Listeria in garbage juice? Cue the Daltrey scream
Posted: May 28th, 2012 - 10:01am
For the past couple of years we've been vermicomposting a lot of fruits and vegetables, egg shells and dryer lint. Everything else either goes into recycling (mainly paper, cans and thick plastic) or landfill waste. Included in our landfill waste is stuff like raw poultry, beef and pork trimmings and packaging.

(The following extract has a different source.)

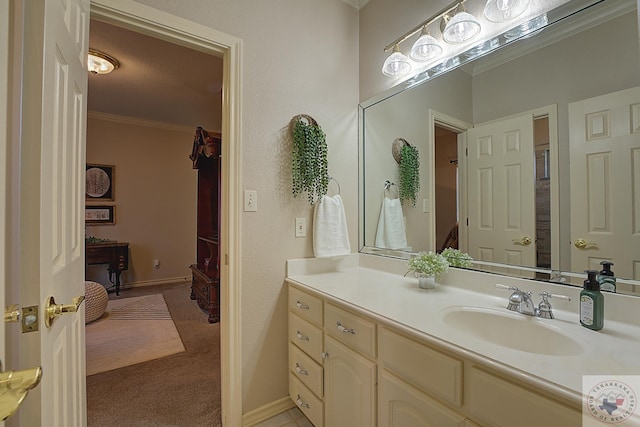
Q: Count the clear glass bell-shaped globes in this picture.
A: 4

There's a pretty good chance that my house is a decent supply of pathogens into the garbage stream - as are most of my neighbors.
Garbage trucks seem to be a hot issue in North East Ohio - so hot that a local TV station grabbed some samples of the fluids dripping from the trucks and found, wait for it, Listeria, as well as "very high levels of bacteria and low levels of Salmonella."
That's some fine detective work there, Lou.
Listeria is in lots of places, including soil, and I'd expect to see "lots of bacteria" including Salmonella in an environment where folks put their food waste, it gets mashed together, and sits around at ambient temperatures.
From Channel 3 News:
Listeria, a potentially deadly food-borne bacteria, was found in high levels of fluids dripping from garbage trucks onto neighborhood streets, a Channel 3 News investigation found.The bacteria has a mortality rate of 20 percent and, according to microbiologist Roger Pryor, of Accra Labs in Twinsburg, it poses an especially significant threat to the elderly, children and to pregnant women.
Channel 3 news collected samples of fluids spilling from garbage trucks in Cleveland, Cleveland Heights, Maple Heights and Brooklyn and had them tested.
In addition to listeria, Accra Labs found very high levels of bacteria and low levels of salmonella.
Cleveland City Councilman Mike Polensek says homeowners in the Collinwood neighborhood he represents often complain about the filthy stains left behind by city trash haulers.
"It becomes a major problem because you don't know what's in it," said Polensek (some pretty nasty stuff, whether in Ohio or elsewhere- ben).
Some experts say a single drop of listeria is enough to make you sick. Children playing ball in the streets can easily come in contact with the contaminated fluid.
This is a bit of a stretch for me - while gross, I'm not sure that dripping garbage juice would ever be considered a major source of Listeria. But I guess some data exists to support the statement: Don't drink garbage truck juice.